It is a good bet that the greatest obstacle to the construction of a majority coalition in favor of a transformative program is the cleavages within the broad working class characteristic of a society built on a foundation of racial capitalism. This concept gets invoked more and more, not always with precision. Our view, influenced by scholars such as Robin D. G. Kelley, Nancy Fraser, and Michael Dawson, is that white supremacy and capitalism have been co-constitutive. Specifically, racial capitalism is a system in which race functions to establish material and status hierarchies within the broad working class. Under racial capitalism, all workers are exploited, but black and brown workers are exploited, excluded, surveilled, dispossessed, incarcerated, and sometimes killed. White workers are treated as full citizens, with the protection of laws, and large apparatuses devoted to facilitating their participation in at least some of the material benefits of U.S. capitalism.

The material discrepancies such a system produces are vast, and accrue over generations: witness the racial wealth gap. But they also generate particular political pathologies. Specifically, as Katherine Cramer argues in The Politics of Resentment (2016), they give rise to the profound conviction on the part of many white Americans that any program that would uplift all working people must inevitably come at their expense.
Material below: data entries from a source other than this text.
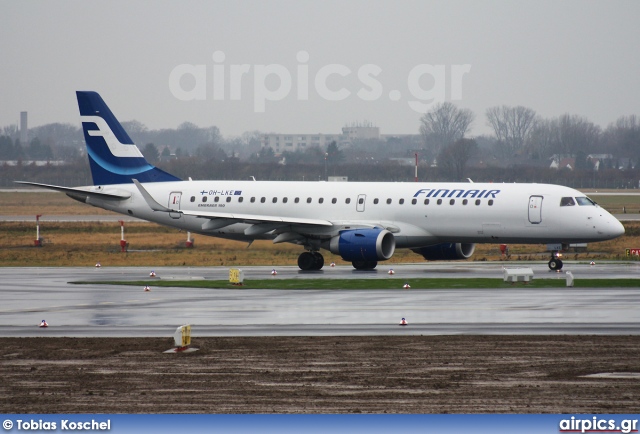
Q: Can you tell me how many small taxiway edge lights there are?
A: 10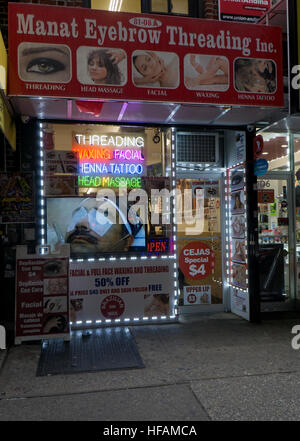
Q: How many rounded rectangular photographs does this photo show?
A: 5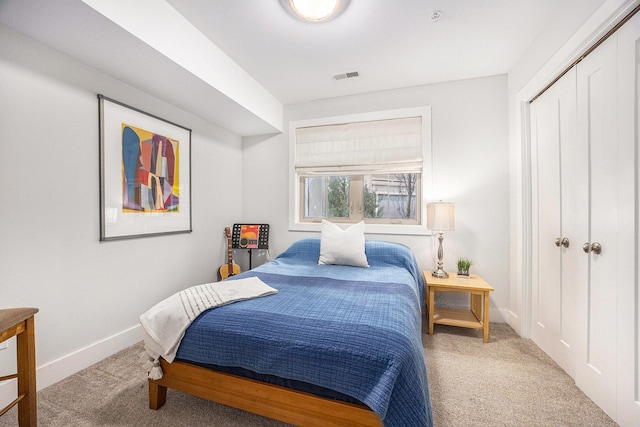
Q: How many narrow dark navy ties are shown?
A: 0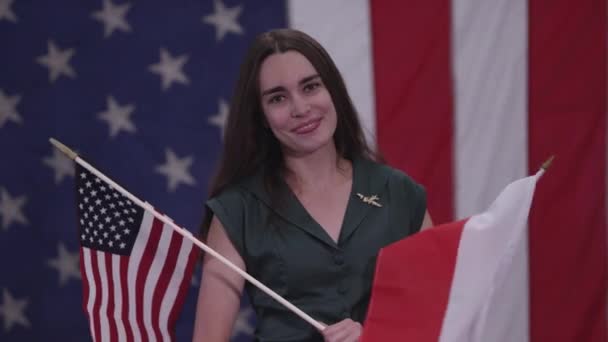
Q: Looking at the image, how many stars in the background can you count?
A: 14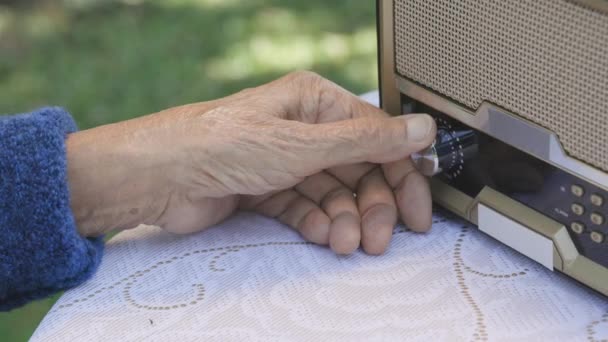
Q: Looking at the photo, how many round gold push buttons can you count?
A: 6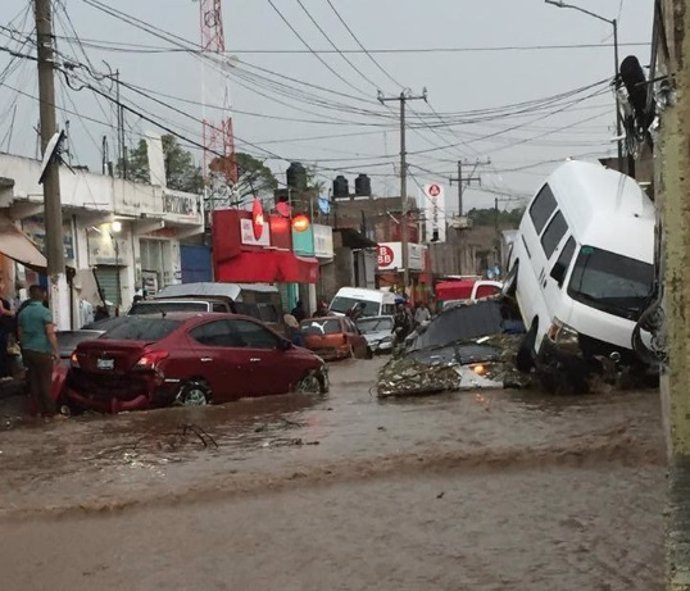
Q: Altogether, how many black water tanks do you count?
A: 3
This fear that equality for all represents a loss for some—even if it would make them materially better off—is an acute challenge, especially when a majority of white Americans are seeing their living standards erode. Not coincidentally, throughout American history these pathologies have been of tremendous use to the (overwhelmingly white) ruling class.

Under racial capitalism, the solidarities of whiteness and patriarchy, saturated with chauvinistic nationalism, always compete with the solidarity of class. Trump’s explicit targeting of immigrants and minorities represent open invitations to participate in the solidarity of whiteness. With them Trump has exploited this latent conflict like few other politicians in our history, and in the process he has shown just how powerful the solidarity of whiteness really can be. Its appeal cuts right through the electoral coalition we need to build if we have any hope of saving this country and this planet. The profound racial disparities in suffering that we are already seeing in this pandemic might awaken some to the realities of structural racism. But it is equally possible that the concentration of suffering especially among black people will generate narratives of the crisis that reproduce racist notions of black pathology and serve to convince everyone else that only the already sick died from this virus, and the already sick have only themselves to blame for being sick.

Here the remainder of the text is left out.